Keywords
Caiman crocodilus, spectacled caiman, genome, assembly, next-generation sequencing, crocodilian, vertebrate genome
Caiman crocodilus, spectacled caiman, genome, assembly, next-generation sequencing, crocodilian, vertebrate genome
The common, or spectacled, caiman, Caiman crocodilus, is one of the most widely distributed and abundant crocodilian species, ranging continuously from Mexico to Argentina (Busack and Pandya 2001; US Fish and Wildlife Service 2018). A generalist predator, C. crocodilus is remarkably adaptable, occupying a wide range of habitats from urban to seasonal savannahs to tropical rainforests (Medem 1981, 1983), and has recently been introduced to Cuba, Puerto Rico and Florida where it is considered an invasive species (US Fish and Wildlife Service 2018). The broad distribution and diversity of habitats has facilitated considerable intraspecific diversification within C. crocodilus; a recent analysis by Roberto et al. (2020) identified between seven and ten lineages within C. crocodilus across differing biogeographic regions and watersheds throughout Central and South America. Within-species diversity is also morphologically apparent, with skull shape in particular exhibiting systematic patterns of regional differentiation (Medem 1955; Gans 1980; Medem 1981, 1983; Ayarzaguena 1984; Escobedo-Galván et al. 2015). These intraspecific patterns of cranial shape variation within C. crocodilus have been shown to parallel patterns of interspecific cranial diversity found in extant crocodilians (Okamoto et al. 2015).
Additionally, C. crocodilus is a species of commercial importance, chiefly in the leather industry. While the hides of C. crocodilus contain osteoderms that render the manufacturing process more difficult than for other crocodilians, a majority of the approximately 1.5 million crocodilian skins traded globally come from C. crocodilus (Brazaitis et al. 1998; Caldwell 2015). As with other crocodilians, most legal hides come from commercial farming operations, and the market for caiman hides is estimated to be over US $85 million (Caldwell 2015). Wild populations of C. crocodilus are also hunted for meat and even fishing bait (Da Silveira and Thorbjarnarson 1999; Brum et al. 2015; Pimenta et al. 2018) and provide ecosystem services including nutrient cycling and biological control (Valencia-Aguilar et al. 2013; Marley et al. 2019). Due to its role as an apex predator, C. crocodilus exhibits considerable bioaccumulation, with genotoxic analyses demonstrating molecular signatures of pollution on the C. crocodilus genome (Oliveira et al. 2021).

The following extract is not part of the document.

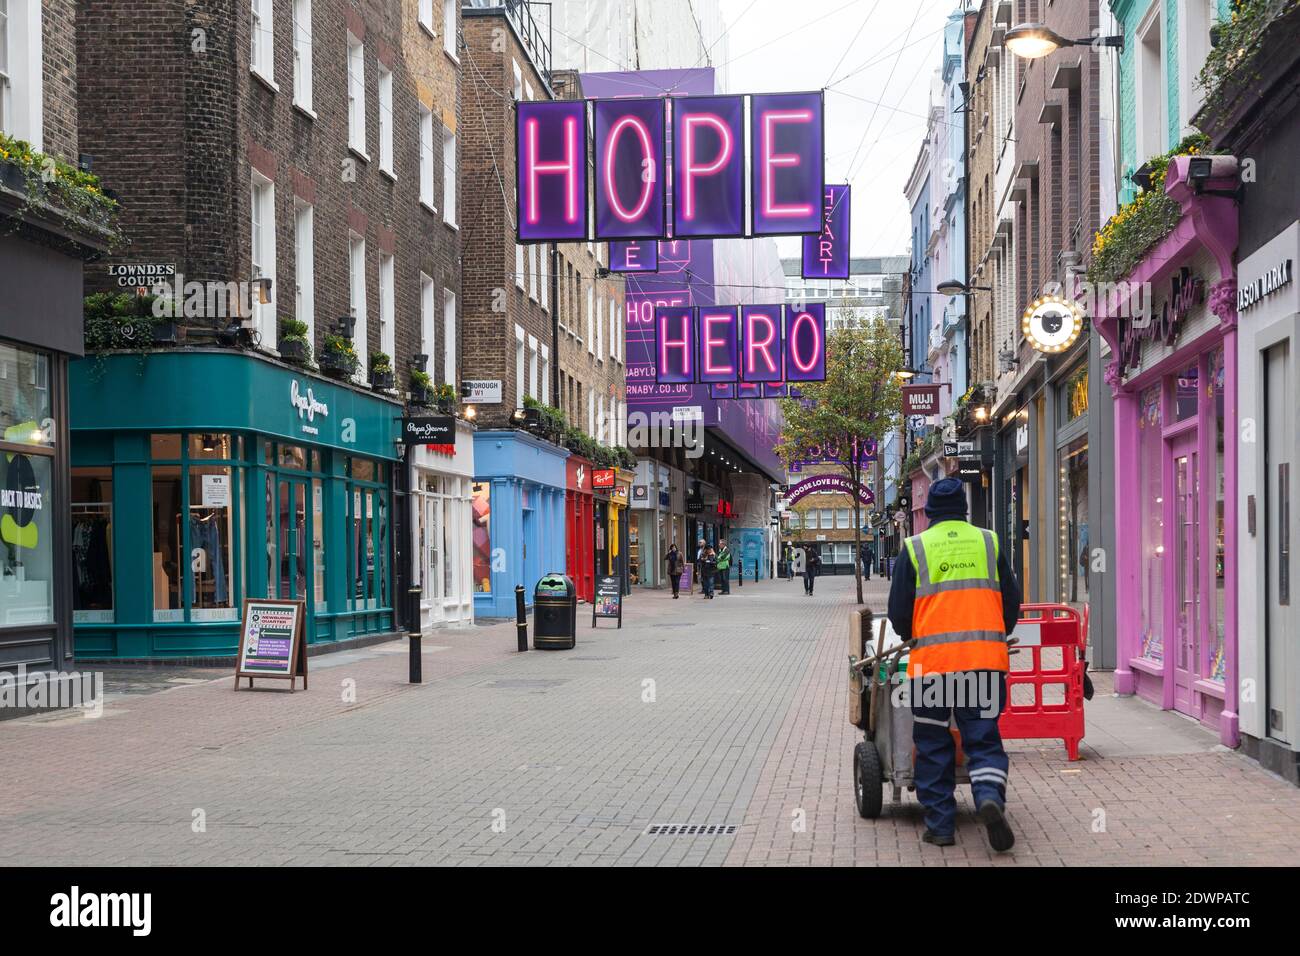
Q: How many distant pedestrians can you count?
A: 7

Thus, a draft genome sequence for C. crocodilus can not only assist with improved husbandry, ecotoxicology and wildlife management, but also has the potential to provide insight into evolutionary processes driving intraspecific diversification in continental systems more broadly.
DNA was extracted from a tissue sample belonging to a single Caiman crocodilus museum specimen (UF-FLMNH 171438) using the DNeasy ™kit from Qiagen (Hilden, Germany). DNA was quantitated using Thermofisher’s (Waltham, MA, USA) Picogreen ™kit (for a final Picogreen concentration of 77.78 ng/L). Tecan’s (Männedorf, Switzerland) NuGEN Celero ™kit was then used to construct a paired-end library, which was subsequently sequenced on a single Illumina (San Diego, CA, USA) NovaSeq S4 lane. This yielded 239,911,946 paired-end reads of 2 × 150 bp each. Nucleic acid isolation, quantitation, library generation and raw-read sequencing were performed at the University of Minnesota Genomics Center.

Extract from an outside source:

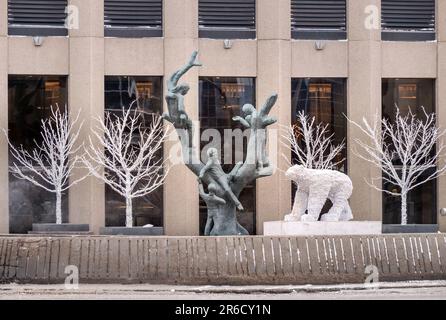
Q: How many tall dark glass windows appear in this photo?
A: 5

The paired-end reads (as of October 2021, accessible at doi.org/10.5281/zenodo.5598241) were assembled de novo using the Iterative de Bruijn Graph Assembler (IDBA-UD; Peng et al. 2012). To assess the reliability of our pipeline from sequencing to de novo assembly using IDBA-UD, we repeated the sequencing and assembly using a museum-derived tissue sample from a single Alligator mississippiensis individual (UF-FLMNH 175565). This resulted in 249,325,204 paired-end reads of 2 × 150 bp each. As was the case for the C. crocodilus individual, the reads were then de novo assembled using IDBA-UD, and we used QUAST (Gurevich et al. 2013) to determine that the IDBA assembly of A. missippiensis captured approximately 94.2% of a recently published A. missippiensis assembly (GCA_000281125.4; Rice et al. 2017), with an NG50 of 21172 based on de novo assembled contigs alone.
We scaffolded the resulting draft C. crocodilus contigs using a two-step procedure. First, we scaffolded the caiman’s contigs against a Crocodylus porosus assembly (GCF_001723895.1; Ghosh et al. 2020) using ragtag (Alonge et al. 2019). We then re-scaffolded the resulting contigs/scaffolds against the confamilial Alligator mississipiensis assembly (GCA_000281125.4), again using ragtag. The draft assembly was then submitted to the National Center for Biotechnology Information (NCBI).
Contaminants, mitochondrial DNA, vectors, adapters, and sequences shorter than 200 bp identified by NCBI were manually removed using seqkit (Shen et al. 2016) and custom scripts (available at http://github.com/kewok/ncbi_scrubber). As of July 2021, this draft assembly can be accessed at doi.org/10.5281/zenodo.4755063.
The resulting scaffold (10.5281/zenodo.4755063) was then masked using RepeatMasker (Smit et al. 2015) relying on the HMMER database (Finn et al. 2011) and with “alligator” specified as species. Finally, liftoff (Shumate and Salzberg 2020) was used to generate a draft annotation based on the masked assembly using the annotations associated with A. mississipiensis (GCA_000281125.4; Rice et al. 2017) as a reference.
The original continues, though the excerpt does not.